4. Was das Militär und sein Geschäft, den Krieg, betrifft: Hast du eigentlich kein Problem damit, auch diesen Gipfelpunkt staatlicher Brutalität, wo der Bürger restlos nur noch als Material des Staats zählt, einzuordnen in dein Bild vom gütigen Vater Staat? Über den „Nutzen des Militärs „, meinst du uns konzedieren zu müssen, könne man ja verschiedener Meinung sein, „ideologisch “ gesehen. „Realistisch gesehen “ muss man wohl einfach akzeptieren, dass es das nun mal gibt? Oder braucht? Für wen eigentlich, wofür – keiner weiteren Befassung wert? Ganz ideologiefrei: Den Nutzen des Militärs für den Staat würden wir nie und nimmer bestreiten – aber dass man Panzer und Atomraketen braucht, damit der Russe nicht die Freundin vergewaltigt oder der Taliban sie verschleiert, wirst du ja wohl auch nicht glauben. Uns fällt dagegen auf, dass alle Mitglieder der „Staatengemeinschaft „ immerzu verkünden, sich und ihre Interessen (vorgetragen als ihr Recht, überhöht als ihre Werte) gegeneinander verteidigen zu müssen, wenn sie ihre monströsen Vernichtungsmaschinerien gegeneinander in Stellung bringen. Wäre es nicht mal angebracht, sich näher mit den staatlichen Interessen zu beschäftigen, die da weltweit verteidigt werden und die Drohung mit und den Einsatz von kriegerischer Gewalt dauernd nötig machen? (Tipp: „Imperialismus heute – Weltmarkt und Weltmacht “ im Gegenstandpunkt 4/06)

5. Schön und gut, kritisieren kann man ja vieles, hören wir dich sagen, aber wo bleibt unsere „Alternative „, unsere „Lösung „? Es gibt keine Alternative zum Staat in einer Gesellschaft, in der es ausschließlich ums Verdienen und Vermehren von Geld geht! Und eine Gesellschaft, deren herrschender Zweck die Mehrung kapitalistischen Reichtums und staatlicher Macht ist, ist selbst auch keine gute, verbesserungswürdige oder misslungene „Lösung “ irgendwelcher urmenschlichen Probleme des Zusammenlebens, weil es in ihr um etwas anderes geht. Worum, dazu haben wir ein paar Argumente, das ist der Gegenstand und Inhalt unserer Kritik. Diese Gesellschaft ist selbst das Problem für das Lebensinteresse der meisten Leute. Und das ist unsere Schlussfolgerung, die wir gerade auch ideologischen Lobhudeleien auf Marktwirtschaft und Demokratie entnehmen.

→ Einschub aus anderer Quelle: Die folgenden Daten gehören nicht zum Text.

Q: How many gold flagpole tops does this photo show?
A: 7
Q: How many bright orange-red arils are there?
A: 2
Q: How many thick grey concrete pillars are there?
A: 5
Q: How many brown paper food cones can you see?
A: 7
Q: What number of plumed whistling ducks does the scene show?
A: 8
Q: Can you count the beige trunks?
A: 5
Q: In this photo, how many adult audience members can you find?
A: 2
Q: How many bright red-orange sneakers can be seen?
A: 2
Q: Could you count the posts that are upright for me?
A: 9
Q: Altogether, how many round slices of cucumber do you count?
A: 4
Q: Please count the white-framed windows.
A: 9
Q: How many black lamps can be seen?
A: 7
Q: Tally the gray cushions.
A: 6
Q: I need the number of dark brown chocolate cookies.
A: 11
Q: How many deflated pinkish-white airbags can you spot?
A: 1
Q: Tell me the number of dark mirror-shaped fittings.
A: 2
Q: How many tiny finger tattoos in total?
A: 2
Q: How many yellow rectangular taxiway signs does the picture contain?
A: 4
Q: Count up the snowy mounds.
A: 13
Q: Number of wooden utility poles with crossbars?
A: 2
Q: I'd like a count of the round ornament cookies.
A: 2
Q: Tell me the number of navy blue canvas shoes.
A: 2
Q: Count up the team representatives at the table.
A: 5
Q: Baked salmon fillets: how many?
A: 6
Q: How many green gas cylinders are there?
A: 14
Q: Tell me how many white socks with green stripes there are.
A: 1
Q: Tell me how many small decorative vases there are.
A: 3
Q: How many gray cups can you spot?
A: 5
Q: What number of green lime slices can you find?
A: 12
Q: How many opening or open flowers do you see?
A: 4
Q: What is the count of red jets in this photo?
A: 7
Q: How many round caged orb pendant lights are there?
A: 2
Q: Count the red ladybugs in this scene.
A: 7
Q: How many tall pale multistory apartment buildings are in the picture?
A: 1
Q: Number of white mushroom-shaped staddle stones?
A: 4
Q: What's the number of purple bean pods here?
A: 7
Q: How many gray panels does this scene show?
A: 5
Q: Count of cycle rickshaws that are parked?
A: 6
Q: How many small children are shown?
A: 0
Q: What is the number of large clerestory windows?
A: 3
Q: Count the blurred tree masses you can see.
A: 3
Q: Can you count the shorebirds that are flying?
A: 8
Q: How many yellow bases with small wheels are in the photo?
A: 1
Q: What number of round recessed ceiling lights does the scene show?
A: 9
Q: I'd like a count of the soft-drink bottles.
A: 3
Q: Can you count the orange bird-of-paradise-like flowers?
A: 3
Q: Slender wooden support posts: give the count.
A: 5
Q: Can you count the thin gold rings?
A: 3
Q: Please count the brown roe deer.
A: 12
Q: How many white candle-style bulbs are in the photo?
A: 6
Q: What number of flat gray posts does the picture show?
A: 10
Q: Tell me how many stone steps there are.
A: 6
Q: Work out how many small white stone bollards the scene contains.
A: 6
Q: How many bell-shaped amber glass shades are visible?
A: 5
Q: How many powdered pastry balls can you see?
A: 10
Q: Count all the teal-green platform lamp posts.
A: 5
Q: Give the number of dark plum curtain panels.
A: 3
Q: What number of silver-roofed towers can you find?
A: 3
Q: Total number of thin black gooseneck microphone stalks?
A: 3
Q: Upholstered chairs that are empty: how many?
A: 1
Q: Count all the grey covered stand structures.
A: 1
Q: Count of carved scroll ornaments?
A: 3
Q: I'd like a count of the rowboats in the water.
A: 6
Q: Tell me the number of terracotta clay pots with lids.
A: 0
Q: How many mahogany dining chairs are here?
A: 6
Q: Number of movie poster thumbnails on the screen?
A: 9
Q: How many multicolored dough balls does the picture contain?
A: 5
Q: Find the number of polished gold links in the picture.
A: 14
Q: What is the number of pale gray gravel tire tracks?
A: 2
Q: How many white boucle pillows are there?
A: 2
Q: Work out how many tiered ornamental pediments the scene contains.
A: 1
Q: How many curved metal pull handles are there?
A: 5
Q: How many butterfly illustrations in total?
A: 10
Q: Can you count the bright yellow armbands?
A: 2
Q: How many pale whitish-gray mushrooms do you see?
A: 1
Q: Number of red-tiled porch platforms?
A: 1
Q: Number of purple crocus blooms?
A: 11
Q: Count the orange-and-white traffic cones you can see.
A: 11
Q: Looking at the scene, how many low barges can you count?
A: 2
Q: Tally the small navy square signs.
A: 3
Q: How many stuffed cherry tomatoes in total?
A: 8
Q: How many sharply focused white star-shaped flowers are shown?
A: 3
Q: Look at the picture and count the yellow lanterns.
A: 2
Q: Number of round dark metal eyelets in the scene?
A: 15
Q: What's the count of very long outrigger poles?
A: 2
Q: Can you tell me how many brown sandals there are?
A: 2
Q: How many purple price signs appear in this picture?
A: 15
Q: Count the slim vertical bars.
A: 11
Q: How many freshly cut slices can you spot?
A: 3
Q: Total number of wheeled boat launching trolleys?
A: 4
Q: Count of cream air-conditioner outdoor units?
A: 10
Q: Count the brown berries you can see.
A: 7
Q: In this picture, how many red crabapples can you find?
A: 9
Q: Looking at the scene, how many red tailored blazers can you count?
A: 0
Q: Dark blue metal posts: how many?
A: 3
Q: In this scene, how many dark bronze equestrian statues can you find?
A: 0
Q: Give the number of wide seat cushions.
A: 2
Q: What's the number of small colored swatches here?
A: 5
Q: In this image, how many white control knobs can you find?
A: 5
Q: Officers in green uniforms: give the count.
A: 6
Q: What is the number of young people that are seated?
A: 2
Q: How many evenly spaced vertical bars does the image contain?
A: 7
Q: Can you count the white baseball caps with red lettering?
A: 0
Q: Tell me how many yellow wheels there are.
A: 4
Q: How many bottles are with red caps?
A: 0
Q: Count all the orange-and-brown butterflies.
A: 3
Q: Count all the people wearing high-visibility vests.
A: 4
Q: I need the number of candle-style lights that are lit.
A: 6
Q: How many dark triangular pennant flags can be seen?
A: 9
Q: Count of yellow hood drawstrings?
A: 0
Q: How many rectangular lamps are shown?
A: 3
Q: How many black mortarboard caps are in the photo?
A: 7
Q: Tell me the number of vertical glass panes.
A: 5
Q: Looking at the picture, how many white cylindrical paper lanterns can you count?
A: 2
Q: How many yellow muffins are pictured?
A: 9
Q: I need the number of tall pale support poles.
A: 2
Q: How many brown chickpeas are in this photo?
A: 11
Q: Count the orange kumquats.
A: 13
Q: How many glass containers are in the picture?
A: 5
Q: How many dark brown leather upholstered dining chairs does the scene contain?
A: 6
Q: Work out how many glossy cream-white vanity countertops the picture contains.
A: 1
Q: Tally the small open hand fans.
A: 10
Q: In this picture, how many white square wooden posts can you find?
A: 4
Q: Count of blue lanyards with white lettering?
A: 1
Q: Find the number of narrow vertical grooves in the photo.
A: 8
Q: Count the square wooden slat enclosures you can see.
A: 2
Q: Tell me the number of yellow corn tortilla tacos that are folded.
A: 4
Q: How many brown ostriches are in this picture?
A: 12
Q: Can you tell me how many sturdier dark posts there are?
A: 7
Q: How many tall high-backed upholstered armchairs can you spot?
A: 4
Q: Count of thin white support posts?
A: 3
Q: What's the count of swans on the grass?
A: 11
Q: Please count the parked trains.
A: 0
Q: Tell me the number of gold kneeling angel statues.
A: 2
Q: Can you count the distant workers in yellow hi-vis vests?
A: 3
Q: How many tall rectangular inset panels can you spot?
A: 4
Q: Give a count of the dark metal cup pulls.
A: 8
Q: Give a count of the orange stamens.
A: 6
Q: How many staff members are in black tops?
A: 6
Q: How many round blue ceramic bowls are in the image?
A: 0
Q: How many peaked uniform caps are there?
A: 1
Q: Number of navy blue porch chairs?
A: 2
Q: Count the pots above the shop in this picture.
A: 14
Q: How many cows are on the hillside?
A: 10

Wenn du wissen willst, was wir wollen, befasse dich mit unserer Kritik – welche Konsequenzen daraus folgen und was man verbessert, abgeschafft oder sonst wie verändert haben will, wird sich schon dem entnehmen lassen, was man am Kapitalismus kritisiert. Also lass dein Bedürfnis nach Weltbildern und streite mit uns deine Differenzen zu unserer Kritik aus – wozu wir dich hiermit auffordern und herzlich einladen.